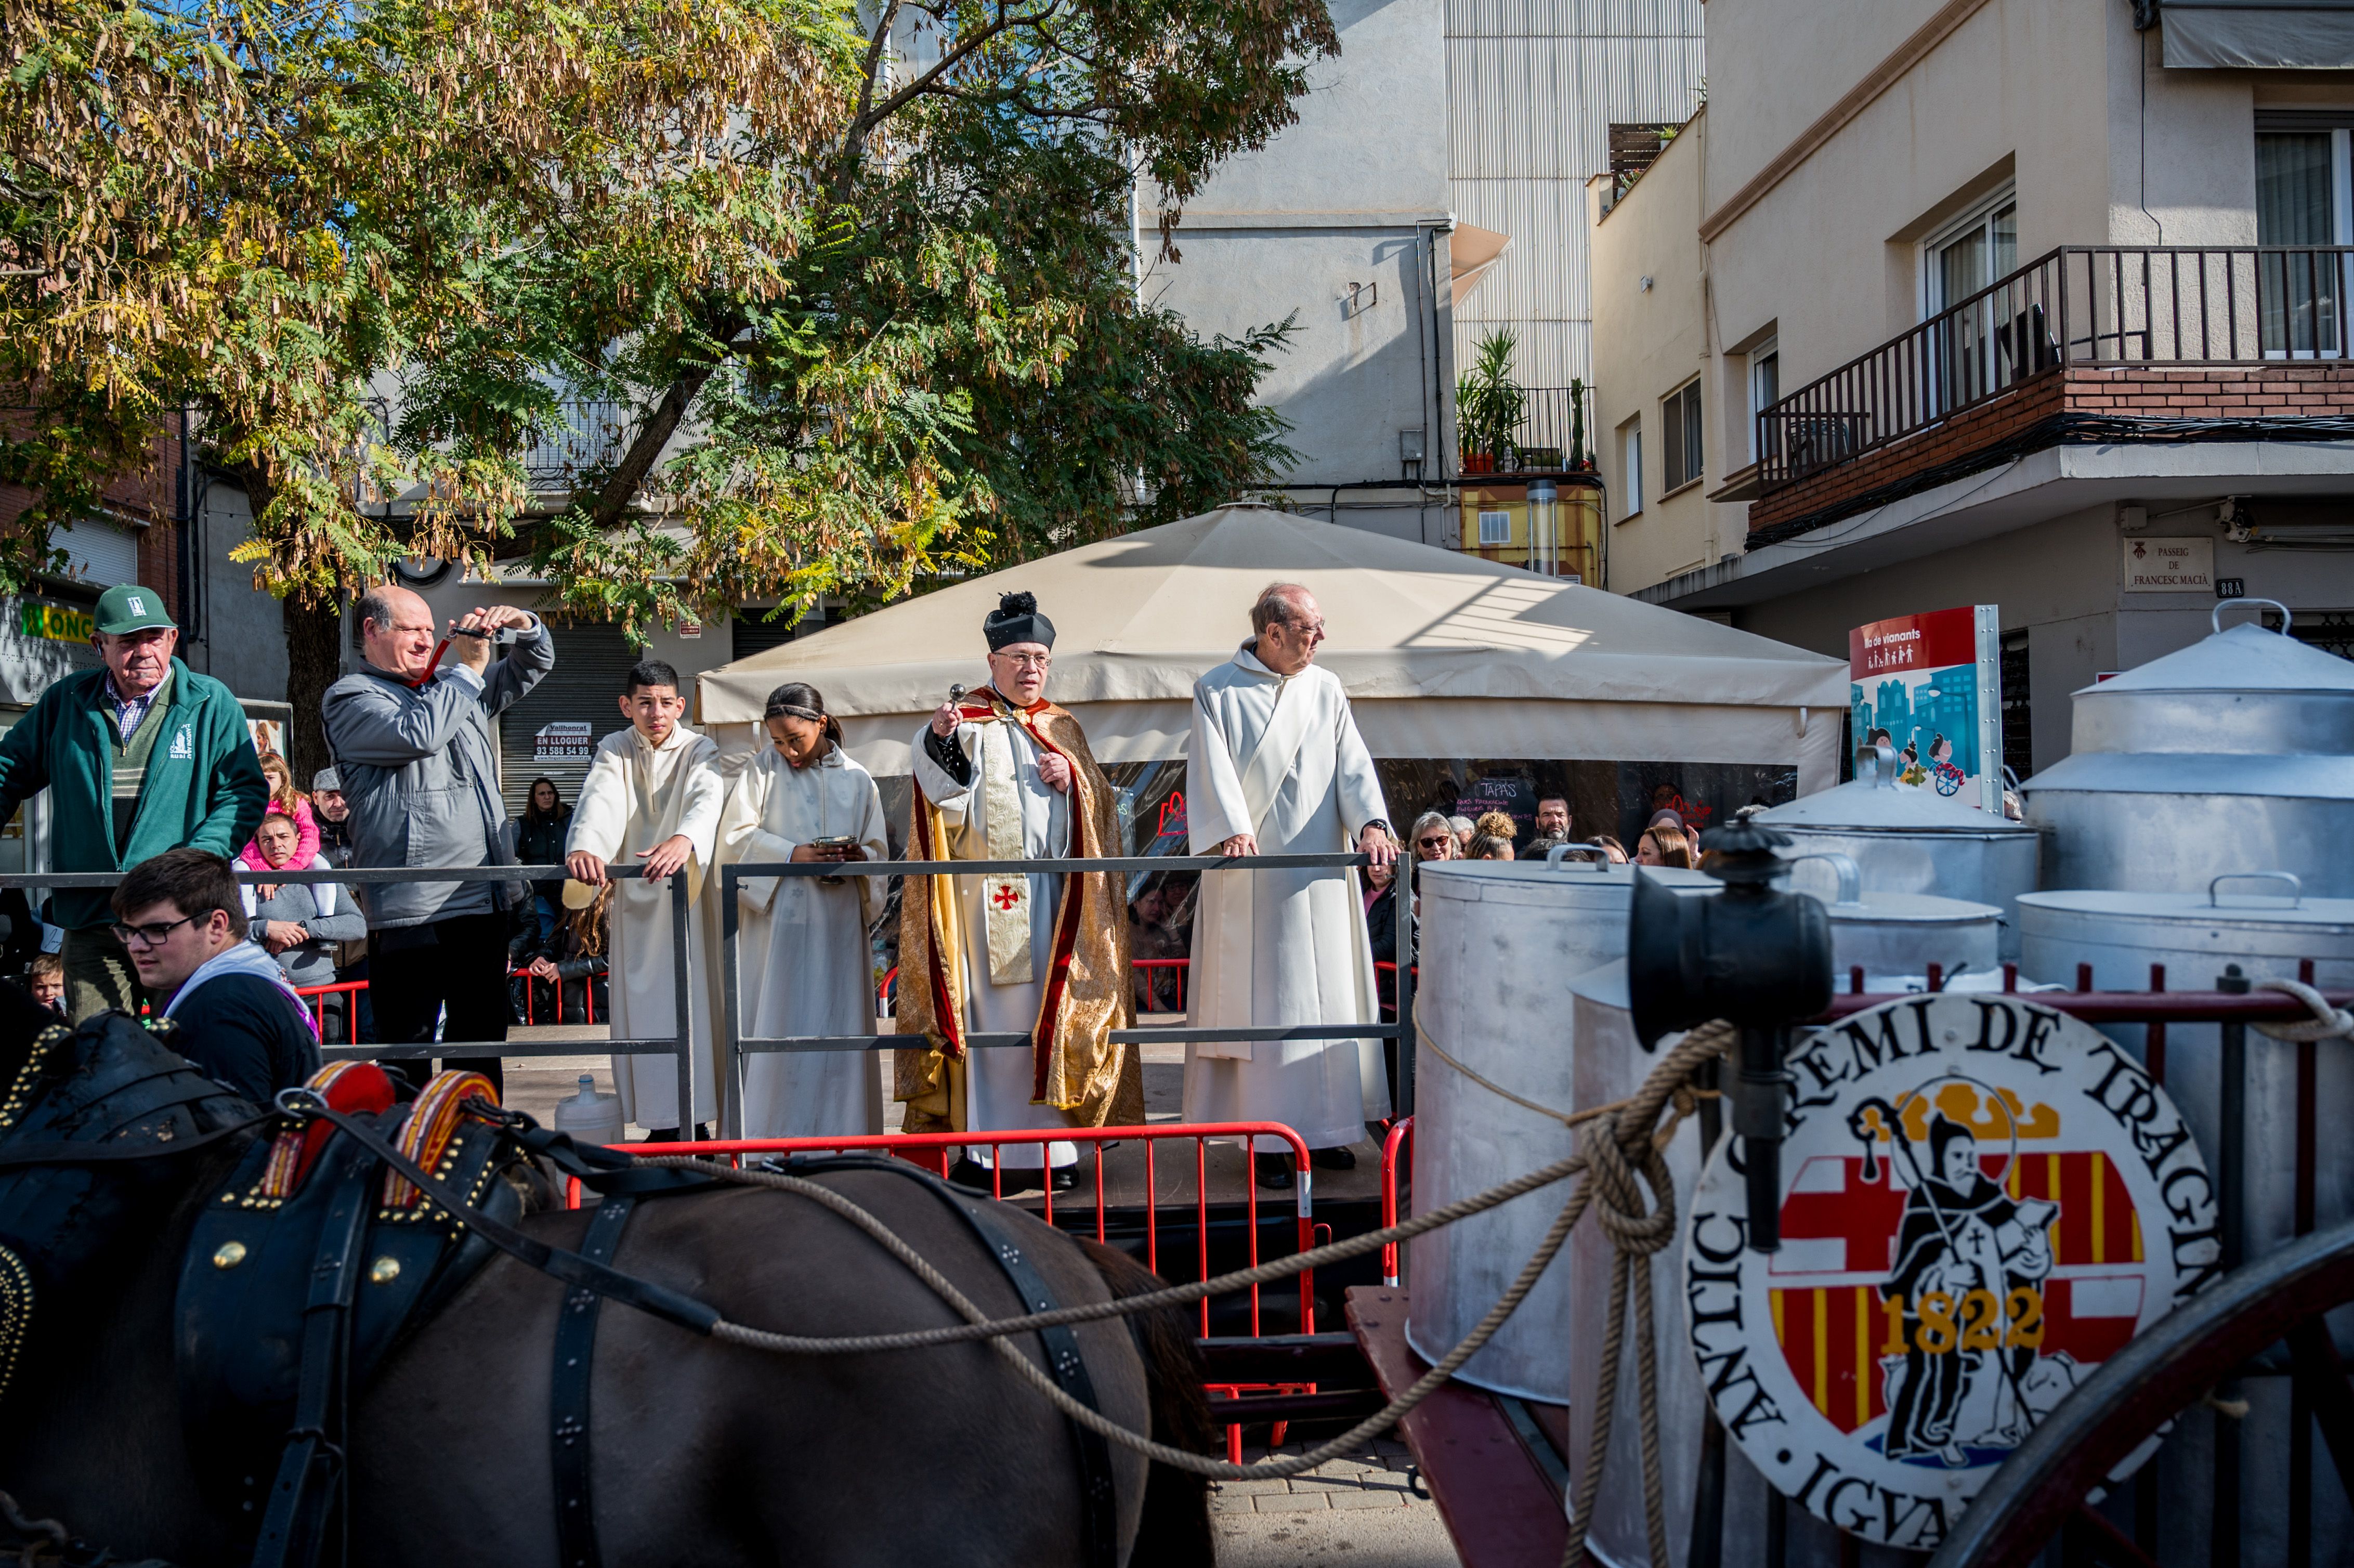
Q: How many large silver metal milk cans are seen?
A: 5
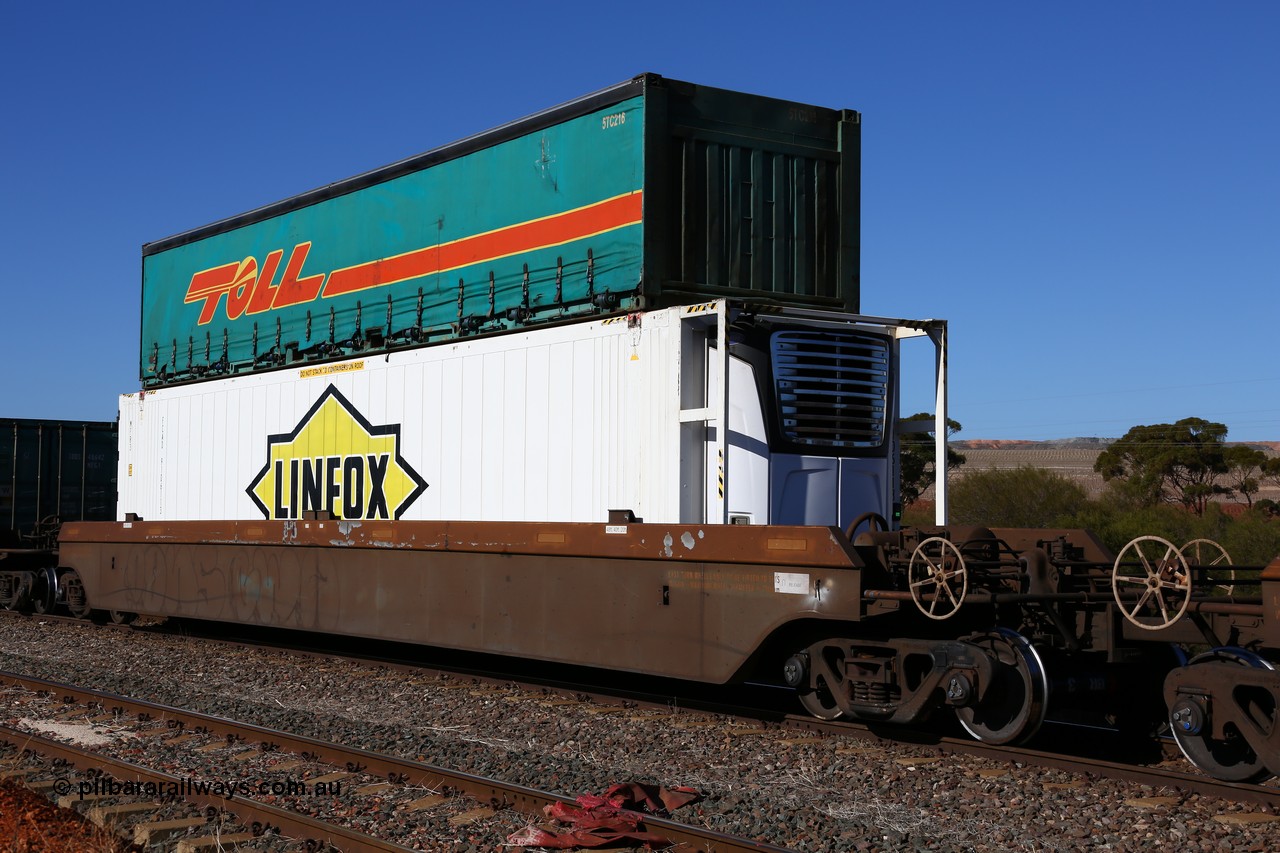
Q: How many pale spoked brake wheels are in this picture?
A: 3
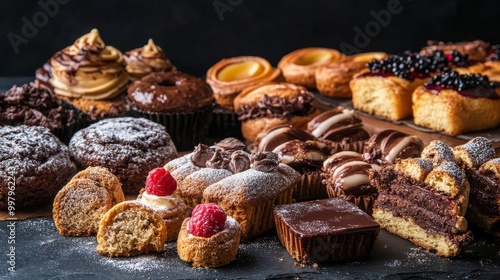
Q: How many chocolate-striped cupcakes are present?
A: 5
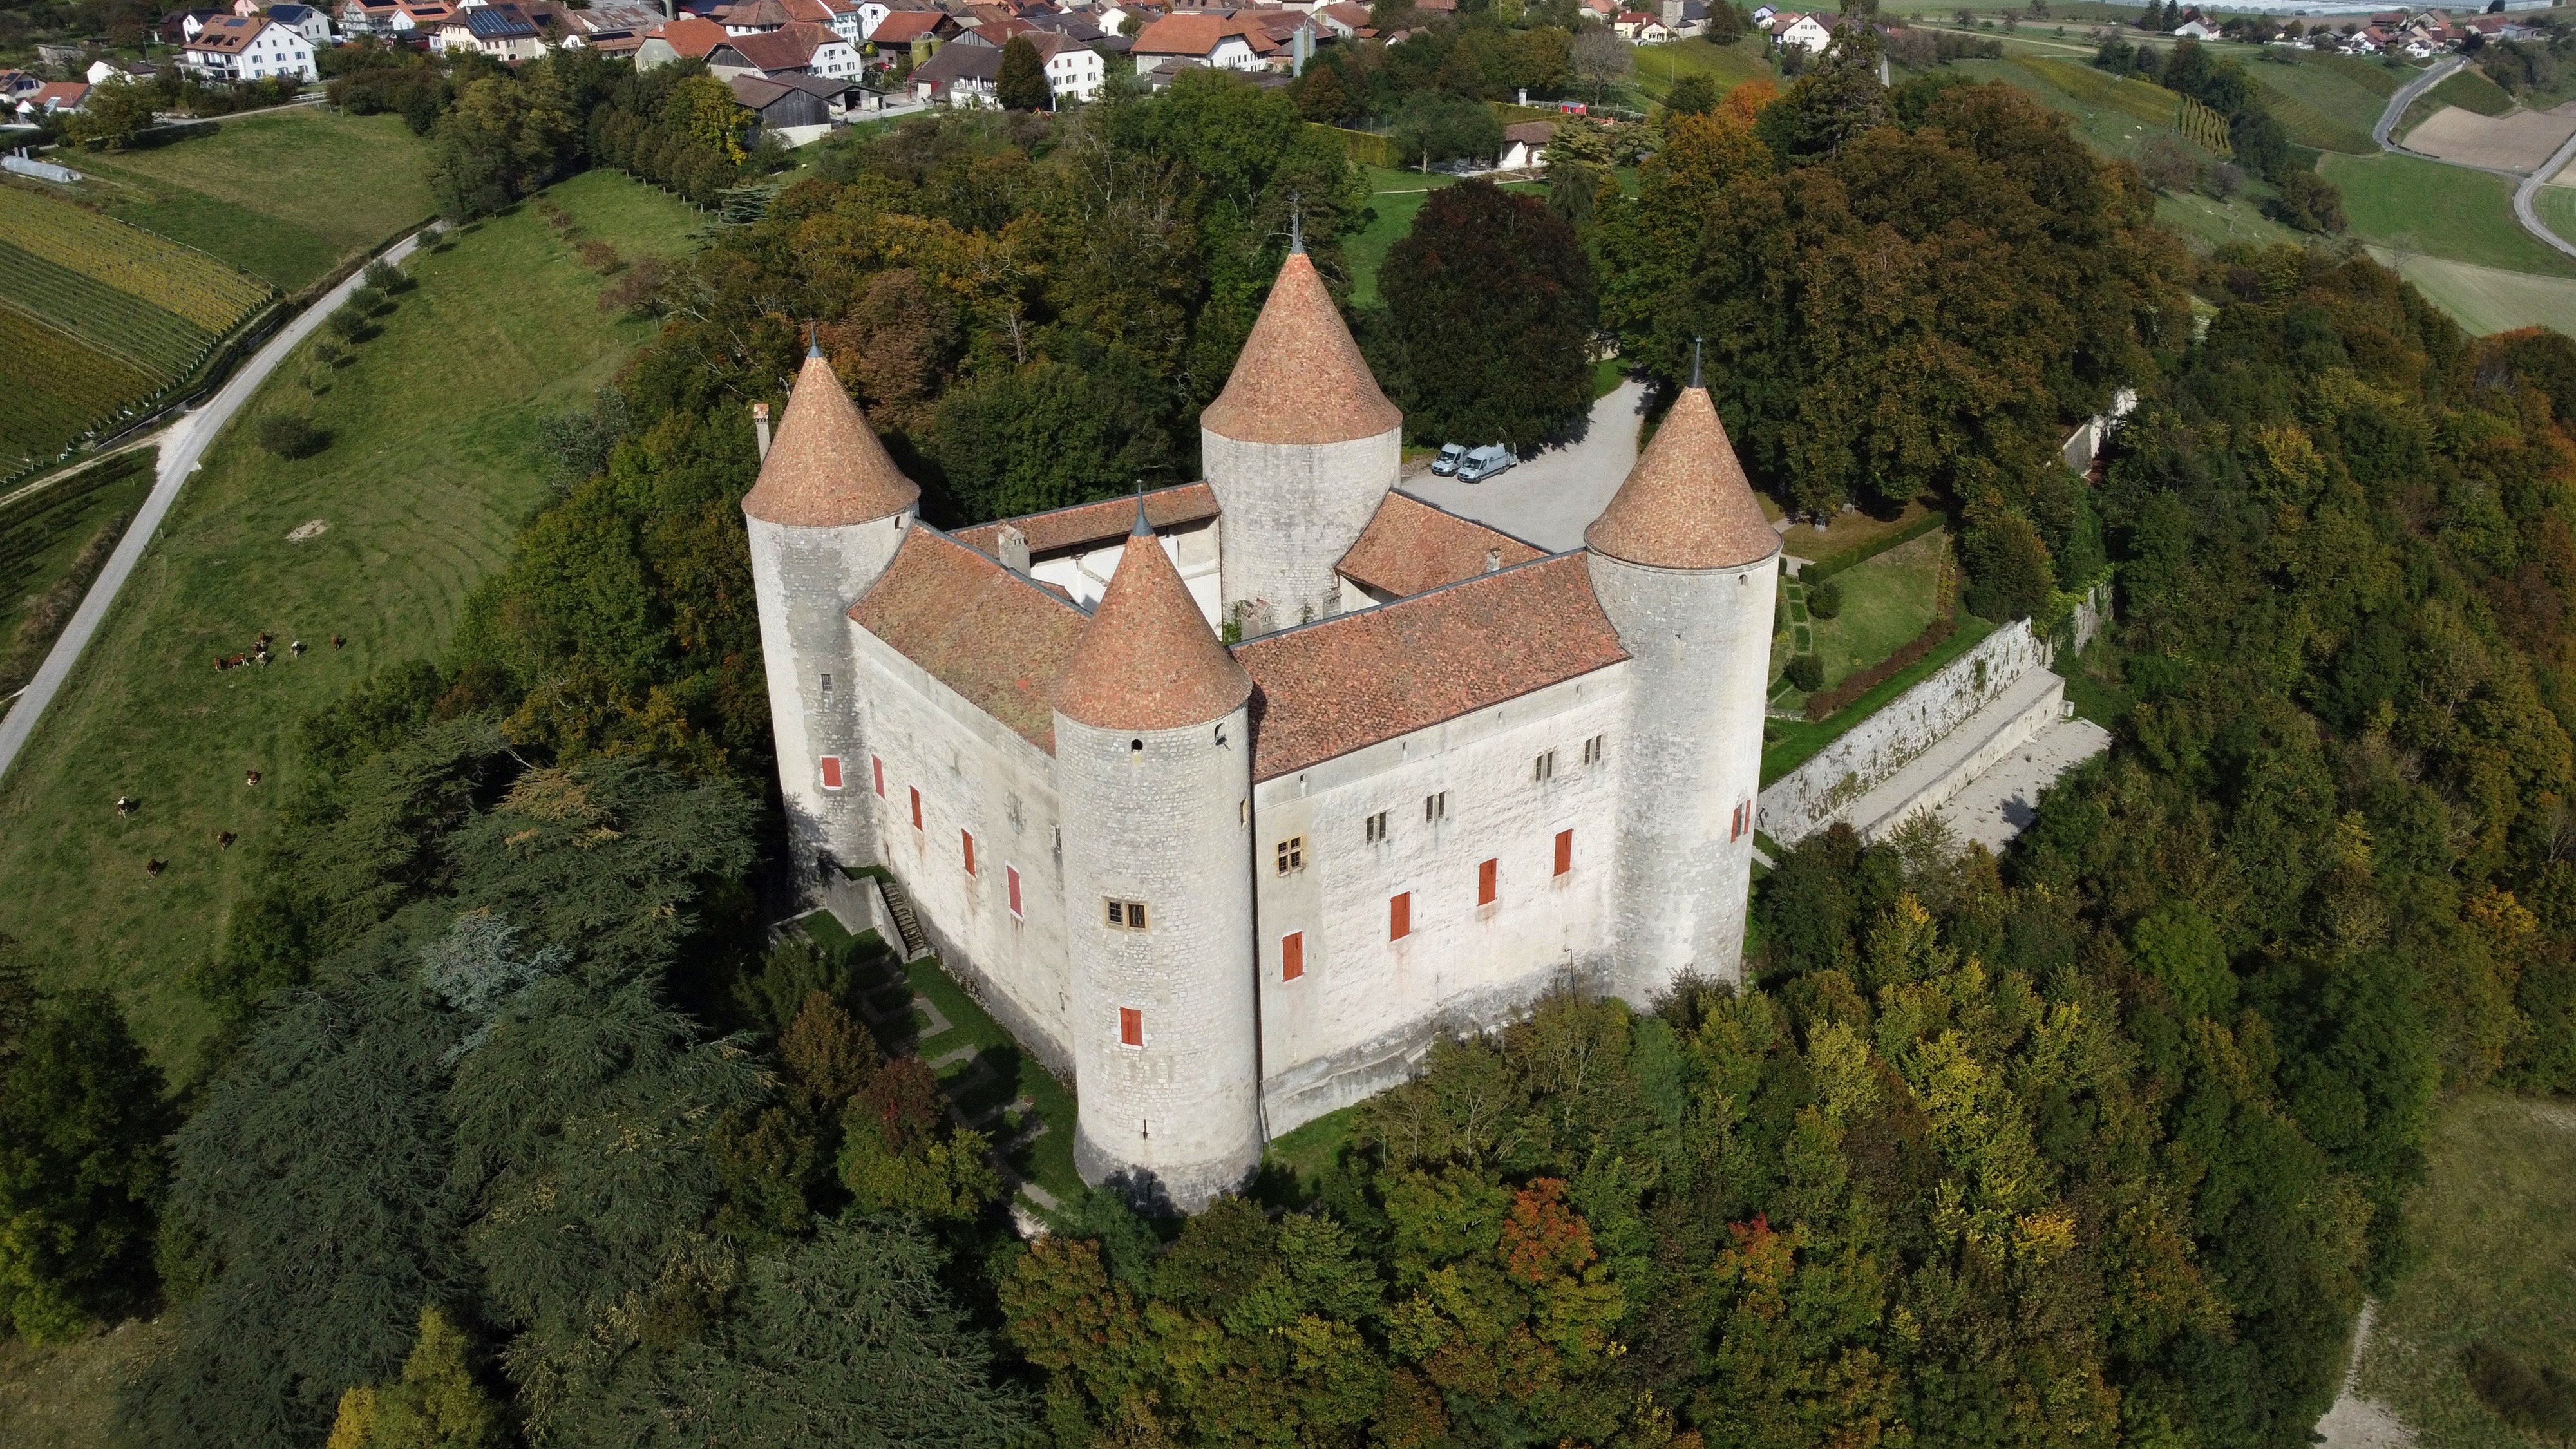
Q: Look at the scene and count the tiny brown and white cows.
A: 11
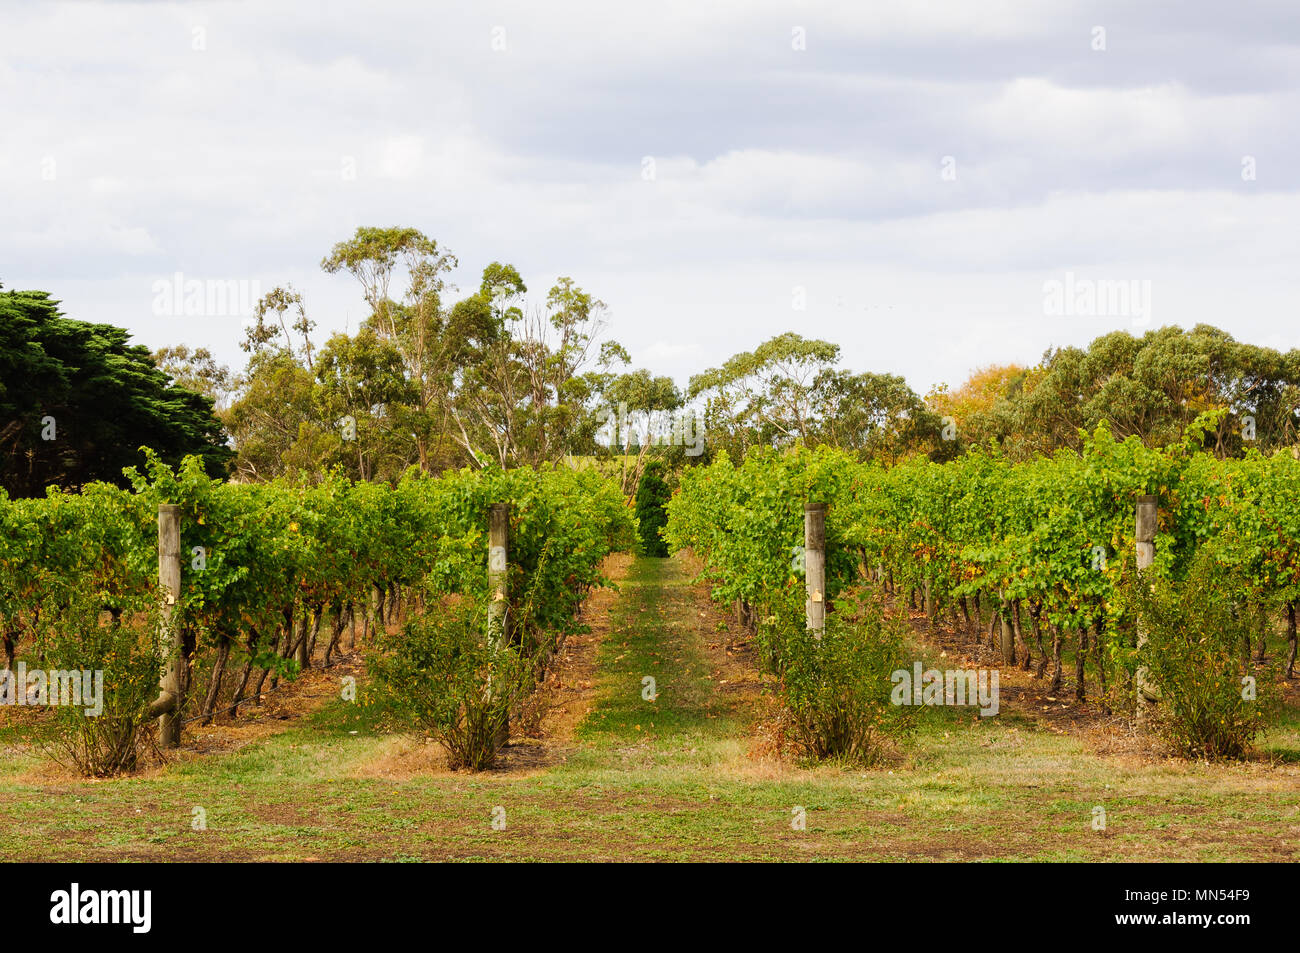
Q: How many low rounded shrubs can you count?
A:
_ _ _ _ _ _ _
THE TASK: Only a number is needed here: the count of lines above that hold the string "many".

YOUR SOLUTION: 4